• _Given information_:
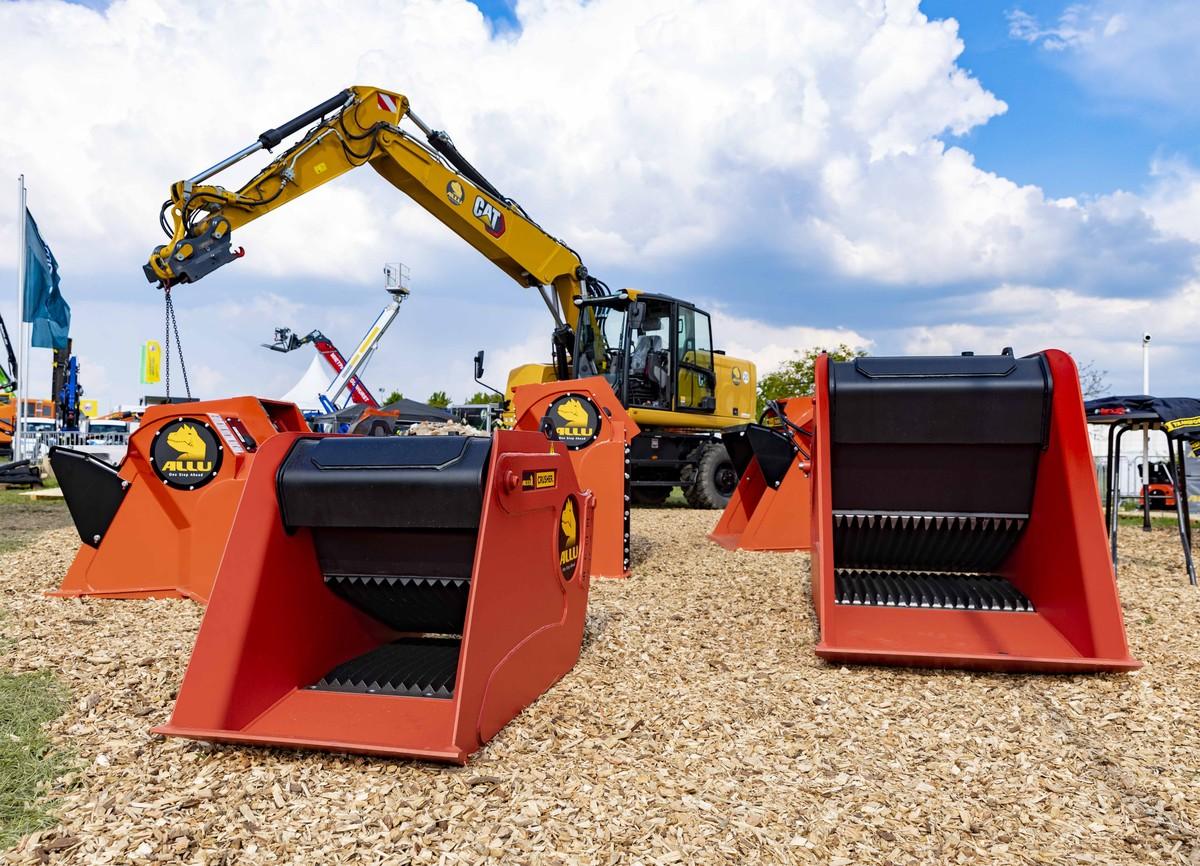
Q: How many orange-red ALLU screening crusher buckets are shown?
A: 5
---
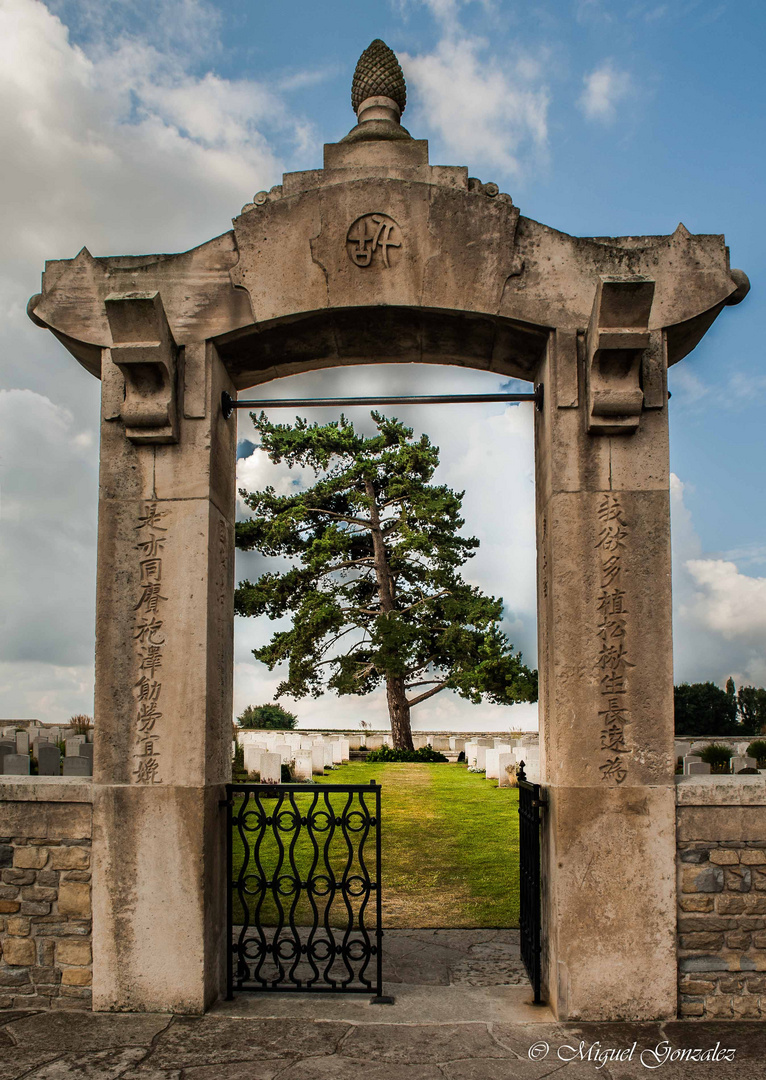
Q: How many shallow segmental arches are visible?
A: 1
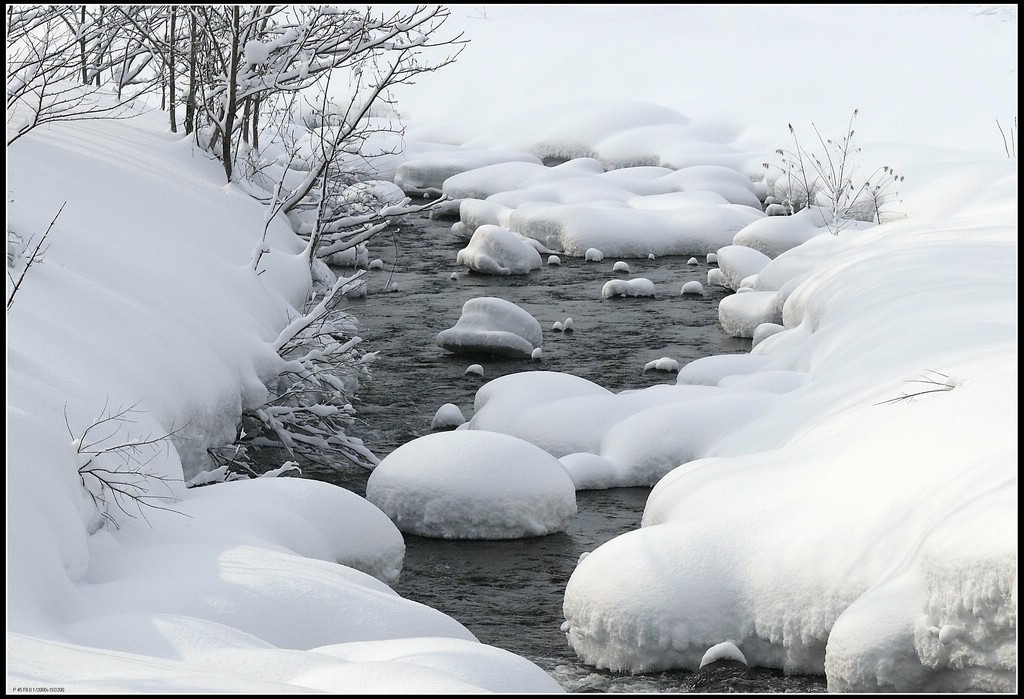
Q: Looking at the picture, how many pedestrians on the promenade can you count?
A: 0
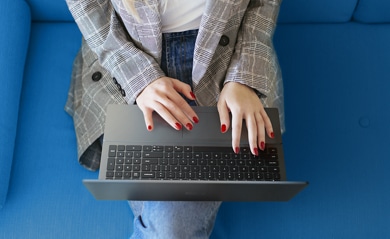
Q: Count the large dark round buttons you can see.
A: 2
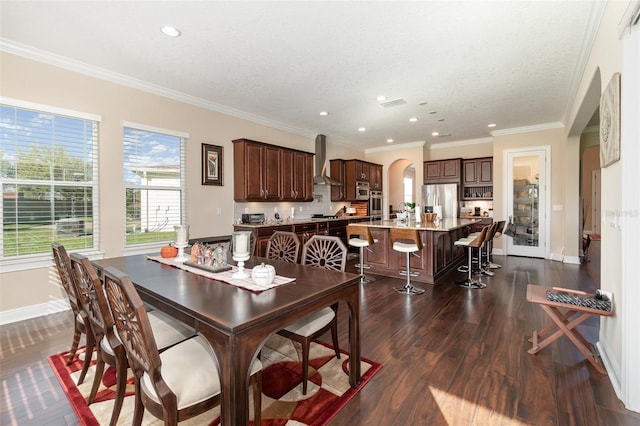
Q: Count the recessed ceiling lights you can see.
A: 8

• _Exercise goal_:
Search the entries for the string "many" and copy each line where it occurs.

• _Your response_:
Q: How many orange-red ALLU screening crusher buckets are shown?
Q: How many shallow segmental arches are visible?
Q: Looking at the picture, how many pedestrians on the promenade can you count?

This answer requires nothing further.